## PROBLEM STATEMENT
Every entry must be given again exactly. Include no pictures.
(RECORDED DATA Opens)
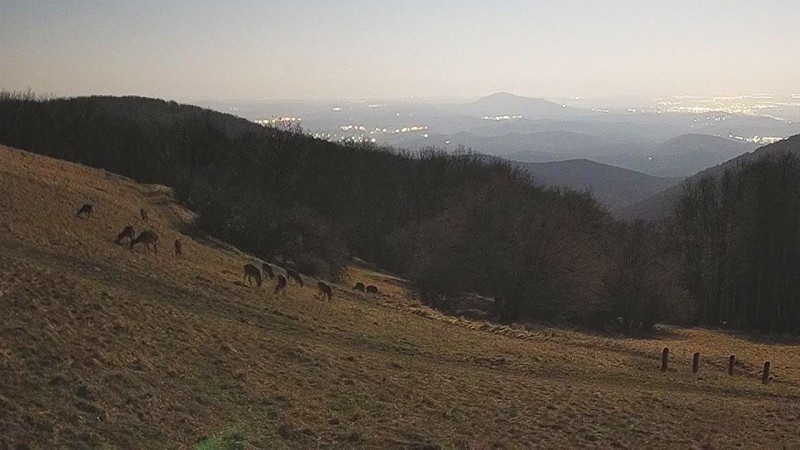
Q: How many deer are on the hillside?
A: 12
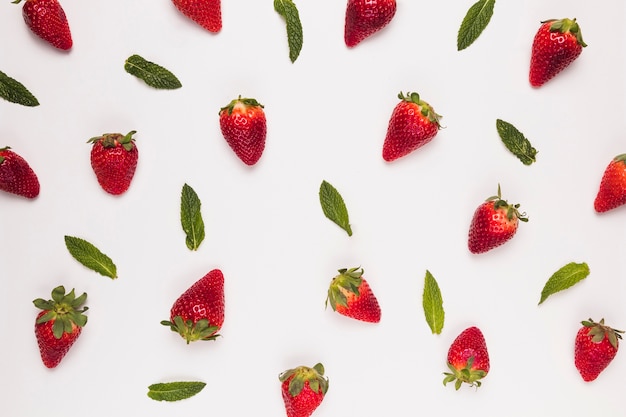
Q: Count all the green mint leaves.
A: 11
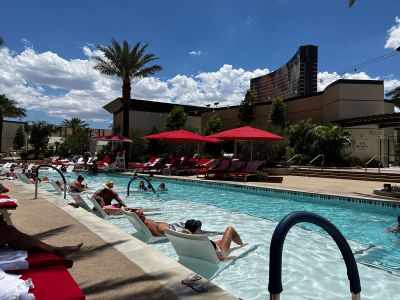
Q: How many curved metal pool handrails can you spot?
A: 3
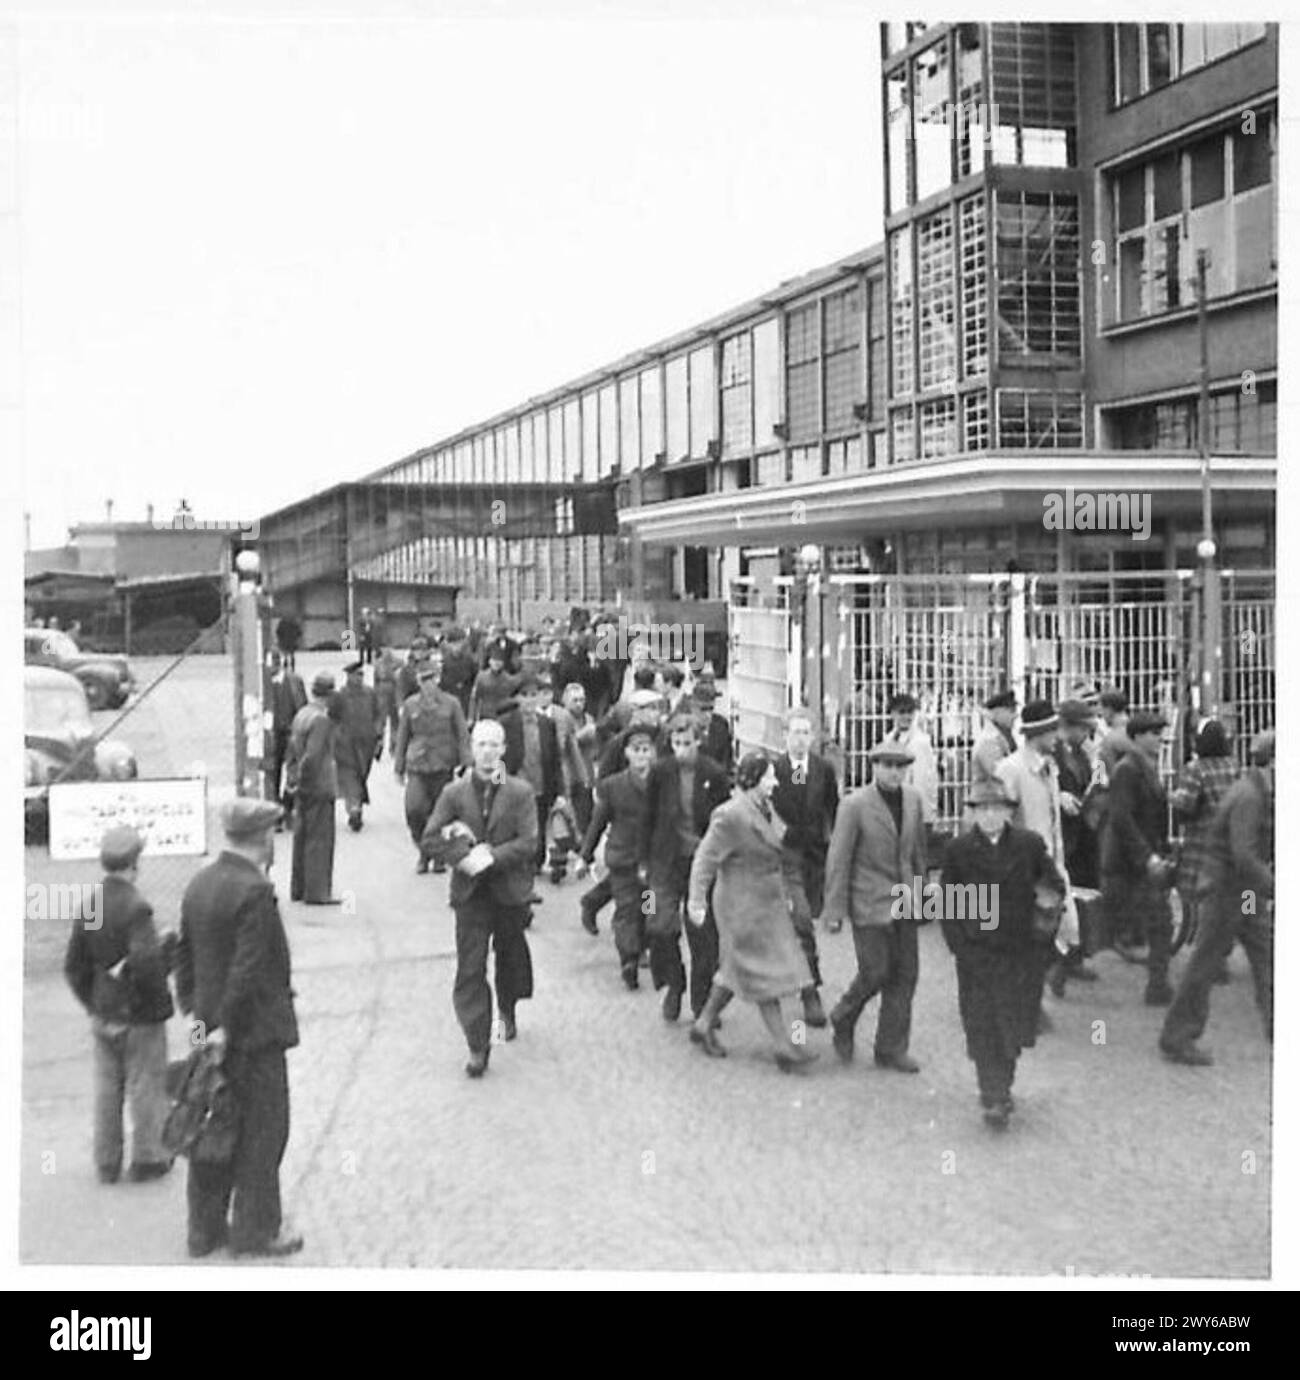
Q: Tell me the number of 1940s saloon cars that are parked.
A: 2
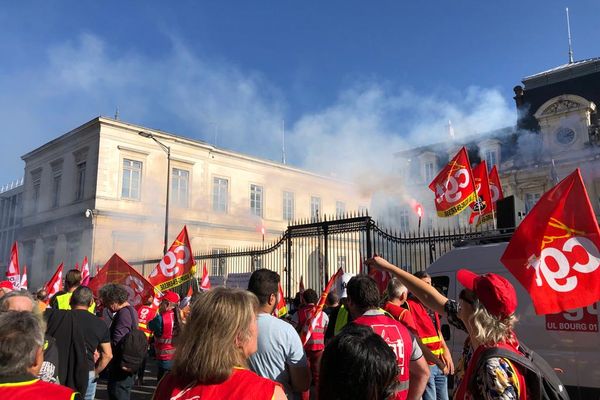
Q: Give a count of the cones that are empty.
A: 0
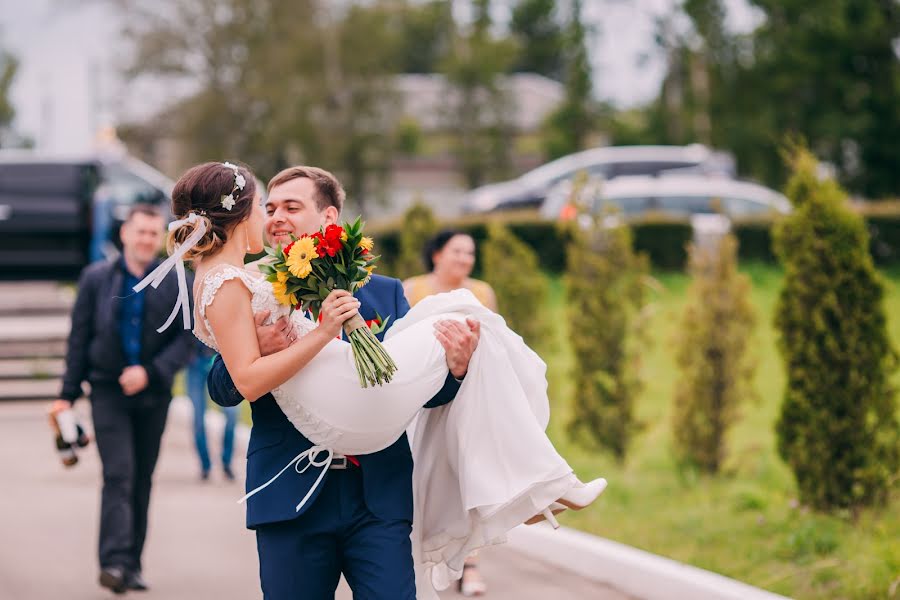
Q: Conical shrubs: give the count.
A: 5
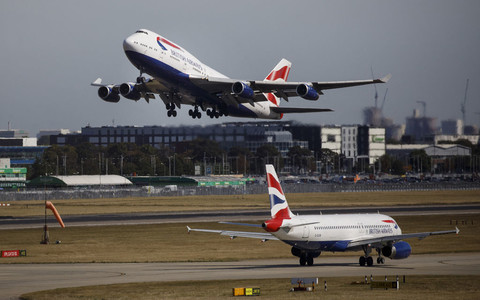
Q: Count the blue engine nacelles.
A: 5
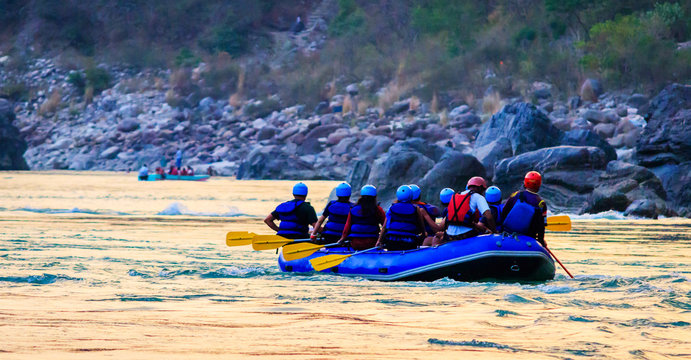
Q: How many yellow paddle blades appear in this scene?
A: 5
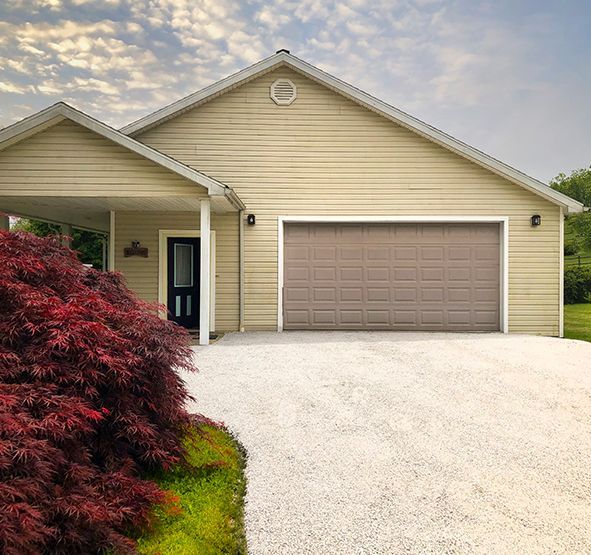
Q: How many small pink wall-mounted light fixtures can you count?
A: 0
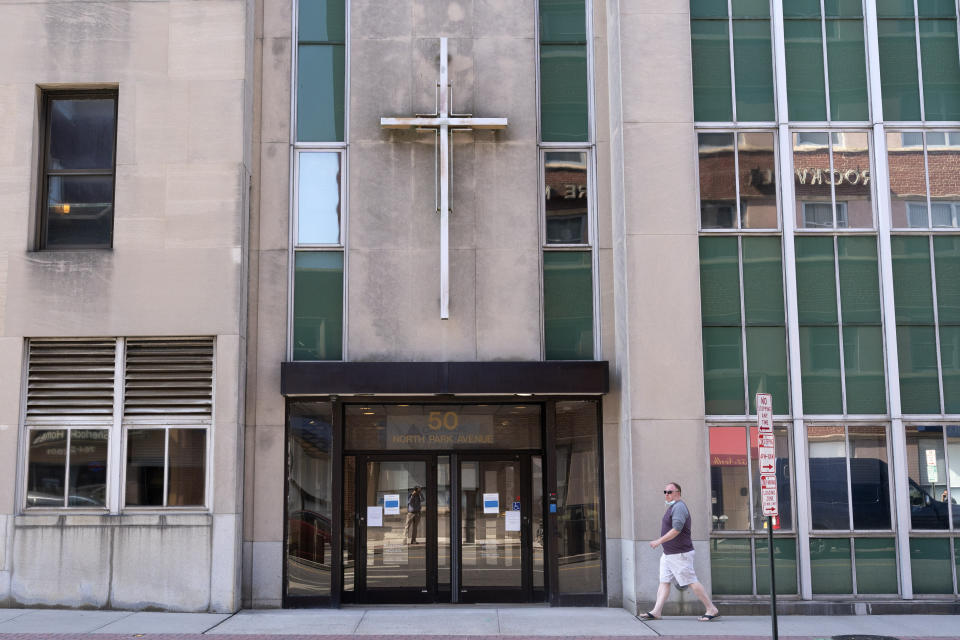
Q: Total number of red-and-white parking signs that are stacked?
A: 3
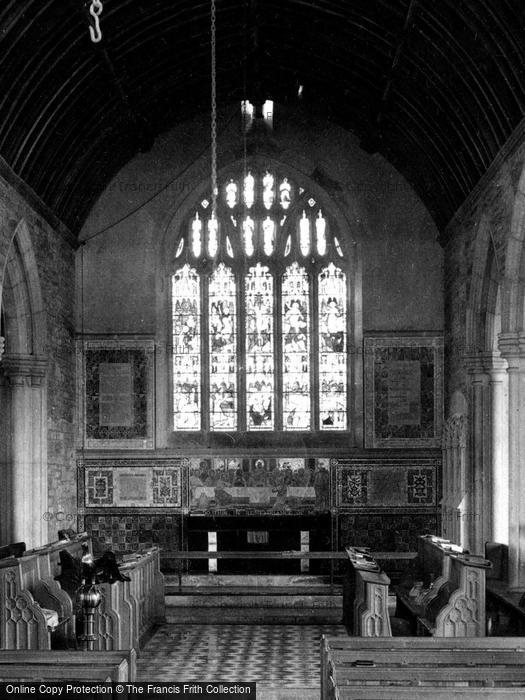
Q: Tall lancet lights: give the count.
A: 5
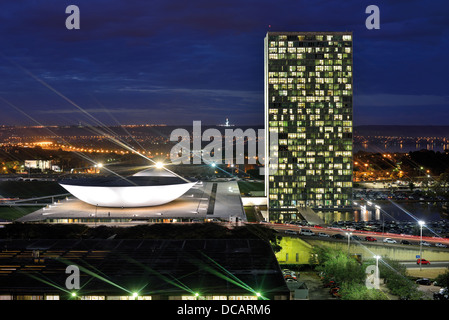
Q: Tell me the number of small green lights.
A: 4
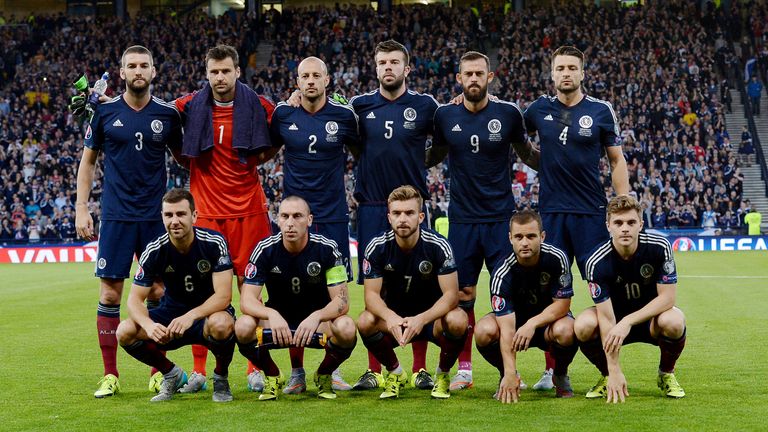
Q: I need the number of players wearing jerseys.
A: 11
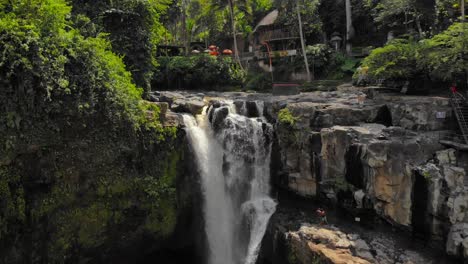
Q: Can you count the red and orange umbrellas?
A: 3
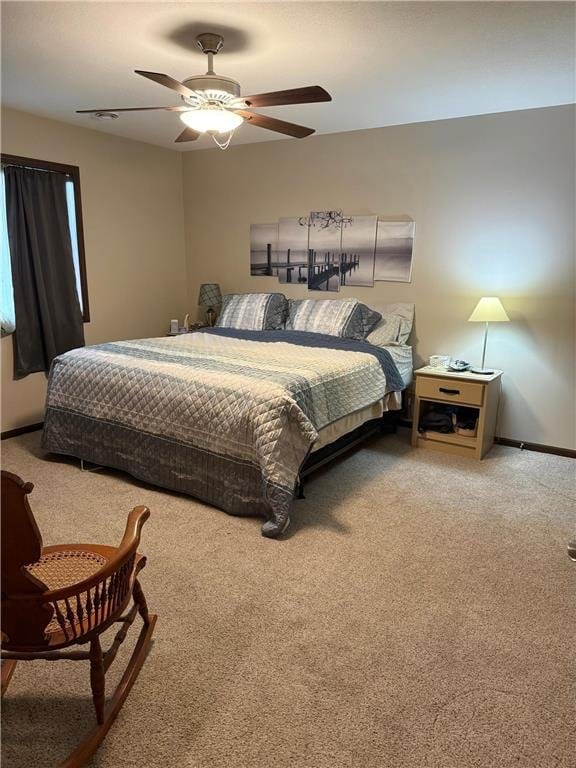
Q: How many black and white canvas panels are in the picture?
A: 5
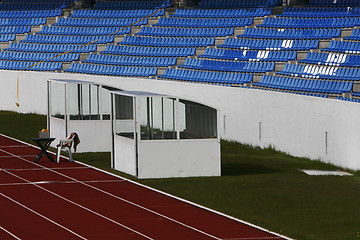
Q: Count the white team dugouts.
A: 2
(RECORDED DATA Closes)
## THE ANSWER
Q: How many deer are on the hillside?
A: 12
Q: Count all the green mint leaves.
A: 11
Q: How many curved metal pool handrails can you spot?
A: 3
Q: Tell me the number of 1940s saloon cars that are parked.
A: 2
Q: Give a count of the cones that are empty.
A: 0
Q: Conical shrubs: give the count.
A: 5
Q: Count the blue engine nacelles.
A: 5
Q: How many yellow paddle blades appear in this scene?
A: 5
Q: How many small pink wall-mounted light fixtures can you count?
A: 0
Q: Total number of red-and-white parking signs that are stacked?
A: 3
Q: Tall lancet lights: give the count.
A: 5
Q: Tell me the number of small green lights.
A: 4
Q: I need the number of players wearing jerseys.
A: 11
Q: Can you count the red and orange umbrellas?
A: 3
Q: How many black and white canvas panels are in the picture?
A: 5
Q: Count the white team dugouts.
A: 2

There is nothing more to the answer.